◆ What you are asked to do: If a line of the data below holds the string "many", copy it.

◆ Data for this exercise:
========================================
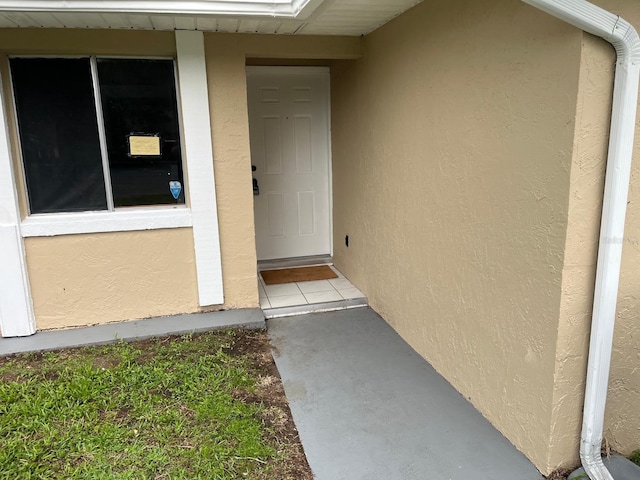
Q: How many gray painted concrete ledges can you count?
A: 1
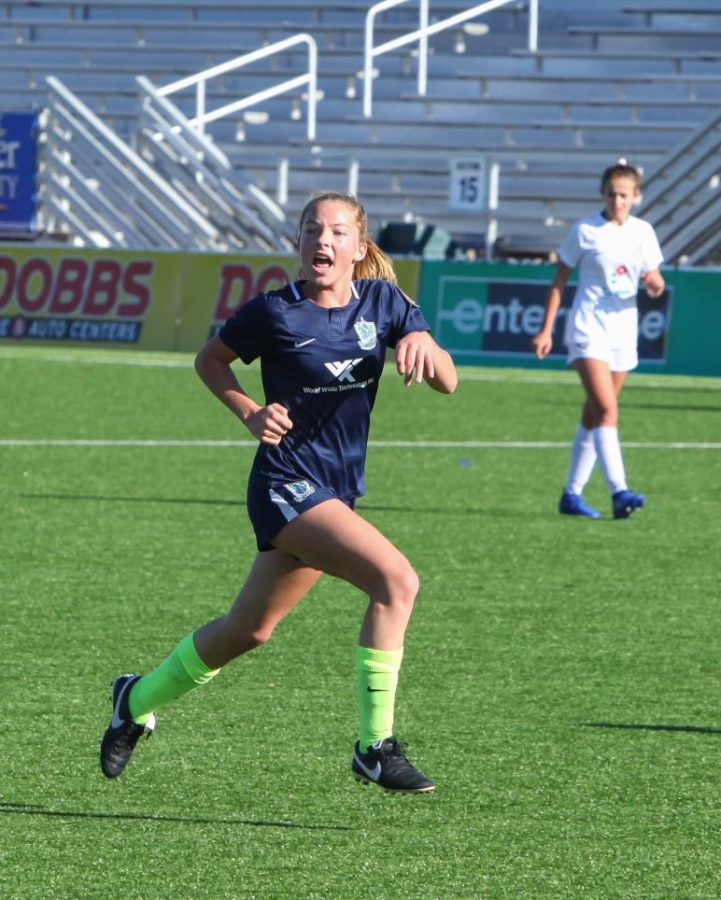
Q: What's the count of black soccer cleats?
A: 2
========================================
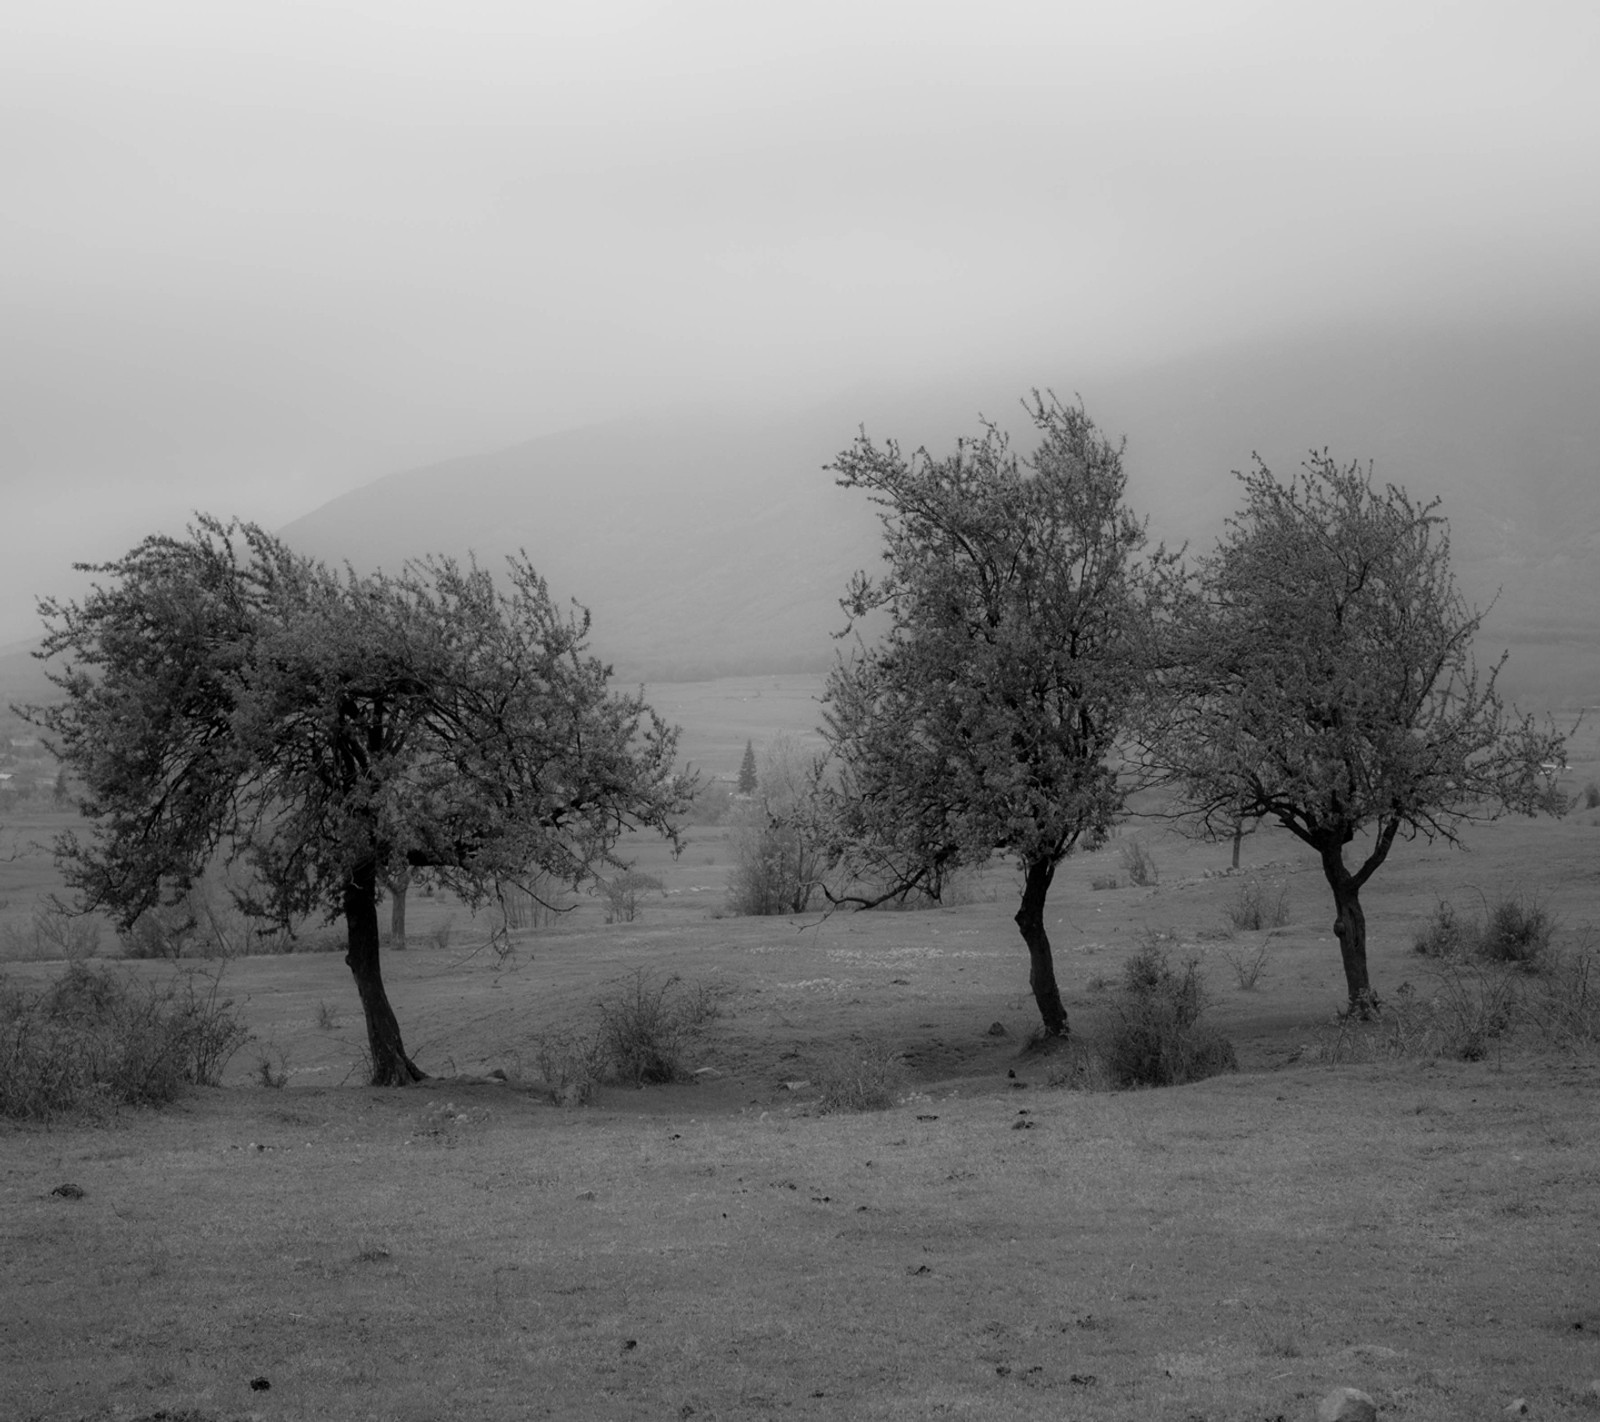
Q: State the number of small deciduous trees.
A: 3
========================================
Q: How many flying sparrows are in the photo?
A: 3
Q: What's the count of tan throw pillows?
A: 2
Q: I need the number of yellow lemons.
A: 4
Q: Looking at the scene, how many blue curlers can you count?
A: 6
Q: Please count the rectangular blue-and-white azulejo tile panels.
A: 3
========================================
◆ Exercise result:
Q: How many gray painted concrete ledges can you count?
Q: How many flying sparrows are in the photo?
Q: Looking at the scene, how many blue curlers can you count?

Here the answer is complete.